On what used to be Page1 but is now called P_Home we add four, or five, or however many we need, new +Links+. We do this by making P_Home the active page, then selecting the {Label} icon and then selecting anywhere in the P_Home page. We repeat this to make all the +Links+ for all the +Pages+ we are going to create. The labels on these +Links+ can be changed (use [Alt] and select the link label to open the =Text Editing Square=) to labels such as Garden, Front porch, Kitchen, Living room etc. They don't link to anything as yet, that'll come in a minute, when we've constructed a few grandchild +Pages+.
To construct a grandchild +Page+, make the child +Page+ the active +Page+, select the {Page Control} icon and then select any spot on P_Home (but NOT on the yellow of the index +Page+). The square with the dashed edge and a {Page Control} icon appears; we expand the new grandchild +Page+ to fill most of the child +Page+ but not cover the list of +Links+ to other grandchild +Pages+. Now you can alter the name of the grandchild +Page+ (just as changed the name of the child +Page+) and then alter the label on the +Link+ which points to the new grandchild +Page+.
To keep track of all the different child and grandchild +Pages+, I suggest that for a small web site you give the child +Pages+ names such as P_Home, P_Fam, P_Pet etc. and the grandchild +Pages+ names such as P_Home_Live, P_Home_Kit while the great-grandchild +Pages+ are called P_Home_Live_01, P_Home_Live_02 etc.
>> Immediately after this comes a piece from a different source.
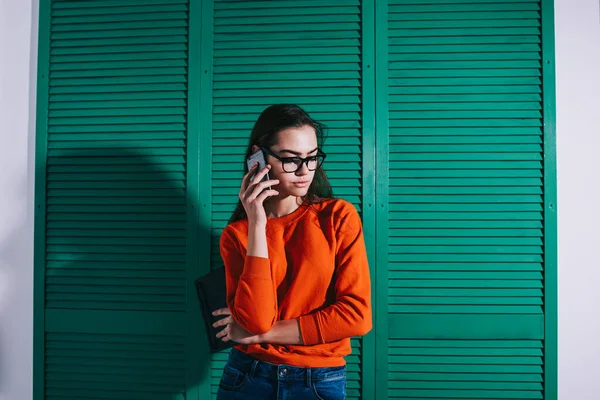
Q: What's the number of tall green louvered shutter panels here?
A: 3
This is a fairly quick and easy system if you're making a web site as you go along, but gets cumbersome if you're constructing a somewhat bigger and more complcated web site.
In such a case, I advise using a more organised system, with child +Pages+ called P_01, P_02 etc., grandchild +Pages+ called P_01_01, P_01_02 etc and greatgrandchild +Pages+ called P_01_01_01 - well, you get the idea. This way you can see quickly how each +Page+ is related to any other +Page+ but you'll have to make a note (on a large sheet of paper) what each child, grandchild and greatgrandchild +Page+ is about.
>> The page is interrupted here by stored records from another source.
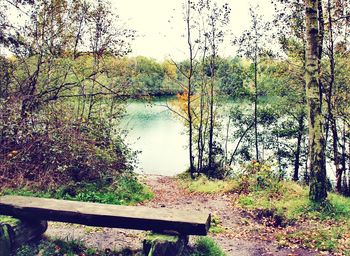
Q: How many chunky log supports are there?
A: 2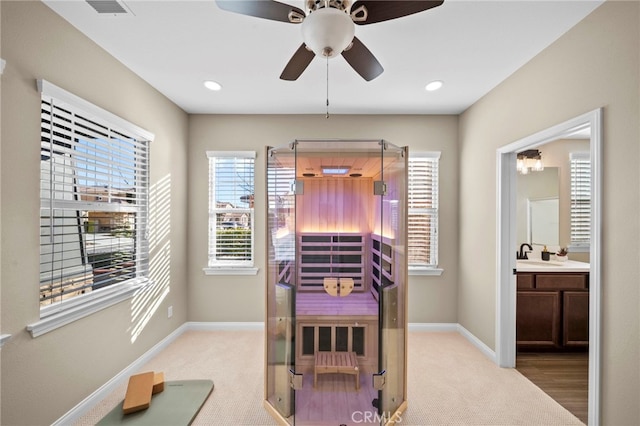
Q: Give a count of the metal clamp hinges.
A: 4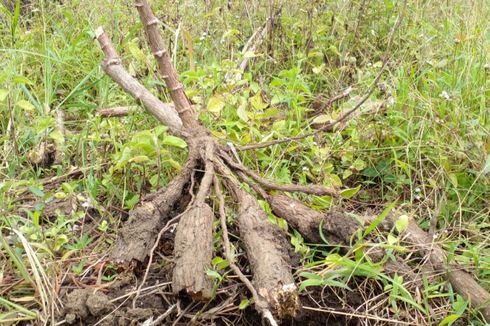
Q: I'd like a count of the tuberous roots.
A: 4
In a similar way, each grandchild +Page+ can generate great-grandchild +Pages+. In theory we could keep this up for many generations, but I hope you remember that I suggested you keep your mouse clicks down to four and not more - well, if the move from index (or opening) page to the child +Page+ is one click, and the move from child to grandchild +Page+ is another click, then it takes three clicks to move from index to the great-grandchild +Page+ and the last click should get you to what you're looking for.on the great-great-grandchild +Page+.
If you're setting up a web site properly, you should have, at some stage or another, have constructed a hierarchy (room, table, large box, small box) so that each small box relates to a big box, each big box to a table, and the table stands in a room. It is a good idea to make a drawing on a very large sheet of paper, showing how each part relates to every other part - a bit like one of those diagrams which shows how people in a large office work with, over or under each other.
This is the beauty of the DFM2HTML program in that it almost automatically forces you to arrange your web site into a hierarchy of +Pages+, moving down from the general (photographs) to the detail (one street in Ibiza in autumn 2003). We haven't, so far, made any attempt to put in information or pretty pictures into the web pages, but at least we have organised the web site so that any visitor can find his or her way with just a few mouse clicks. That's my definition of a good web site.